Николай Егорович искал в кармане нож. Девочка с большими глазами, та, что не брала у раненых угощения, неслышно подошла к Гореву.
— Крошится… — прошептала она с сожалением.
Хлеб действительно крошился. Был он несвежим, да и Горев резал его торопливо, неровно.
— Подвинься! — Растолкав девочек, Петух встал перед Николаем Егоровичем. —Это вам в полку дают? Вкусный? Ой, а Варвара у вас крошки взяла!
Варенька опустила голову, а кулачок с крошками спрятала за спину.
— Варенька, садись‑ка, девочка, рядом!
Горев усадил Вареньку на скамью, взял на руки легонького Колю, и начался пир. Коля откусывал такие куски, что они не вмещались в его маленький рот.
— Николай, подавишься! — останавливала Колю сестра. — Давай покормлю.
Но только она дотронулась до хлеба, как Коля залился жалобными, отчаянными слезами и прижался лицом к шершавой горевской шинели.
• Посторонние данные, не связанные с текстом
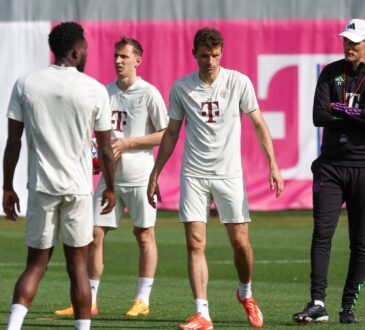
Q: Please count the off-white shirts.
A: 3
— Не тронь его. Ешь лучше сама. — И Горев протянул девочке кусок.
Варенька сначала украдкой съела крошки, а потом уже принялась за хлеб. Скорее всех разделался с угощением Петух. Большеглазая девочка съела половину, а вторую, несмело посмотрев на Горева, завернула в носовой платок. Прежде чем спрятать завернутую половину в карман, она тихо спросила:
— Можно… я маме?
Снова, как бывало в сентябре, ребята проводили Горева до подъезда. Опять он нес на руках маленького Колю, который все еще ел свой хлеб.
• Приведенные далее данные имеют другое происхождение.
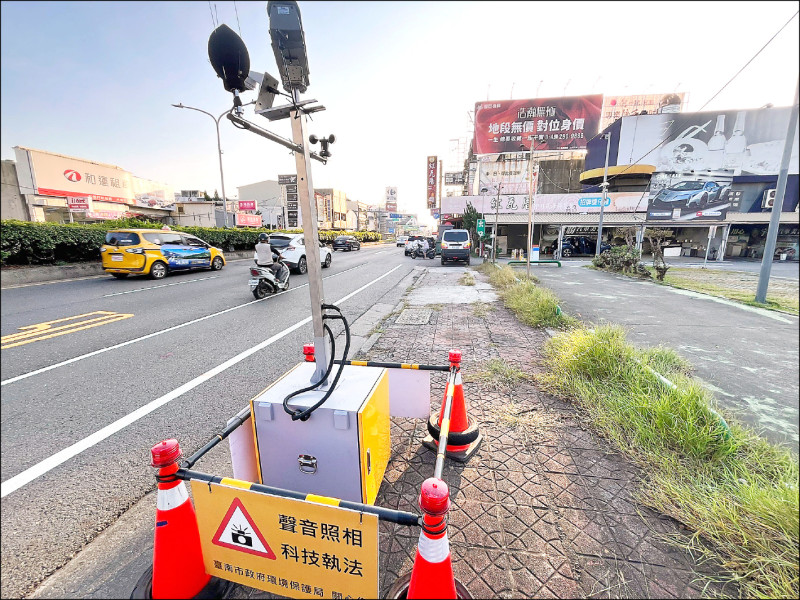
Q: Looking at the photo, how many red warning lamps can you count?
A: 4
— А вы еще когда придете? — спрашивал Петух, с явным сожалением расставаясь с Горевым.
— Жив буду — через месяц явлюсь, — отвечал Николай Егорович, передавая Колю сестре.
Ну, вот он и дома. Здравствуй, Рыжик! Отец разглаживал мягкие каштановые кудряшки, прижимал к щекам маленькие пальцы сына.
— Улыбнись, сынище!
Но крохотный худенький сынище не улыбался. Не улыбалась и его мать, У Горева сжалось сердце: как осунулись, побледнели они за эти дни! У матери Рыжика, Анны, спадает с пальца кольцо.
Николай Егорович торопливо выкладывал на стол остатки хлеба, несколько кусочков сахару, концентрат пшеничной каши с маслом. Он рубил стул и топил маленькую железную печь. Когда комната нагрелась, с Феди сняли многочисленные обертки, покормили кашей и разрешили «погулять». Гулял он тихо, без озорства, смотрел на слабый огонек керосиновой лампы и сосал свой палец. Плакал Рыжик редко. Обычно тогда, когда уходила за хлебом мать и посмотреть за ним приходила Варенька. И еще тогда, когда ему долго не давали соевого молока. Рыжик не боялся воя сирены, возвещающей о воздушной тревоге, не пугался взрывов фугасок и грохота артиллерийских обстрелов.
— Почему ты не хочешь сидеть? — огорченно спрашивал Горев сына, тщетно пытаясь его усадить. Но сын молчал, безмятежно глядел на отца темными глазами и тотчас падал на бок, как только Горев переставал его поддерживать.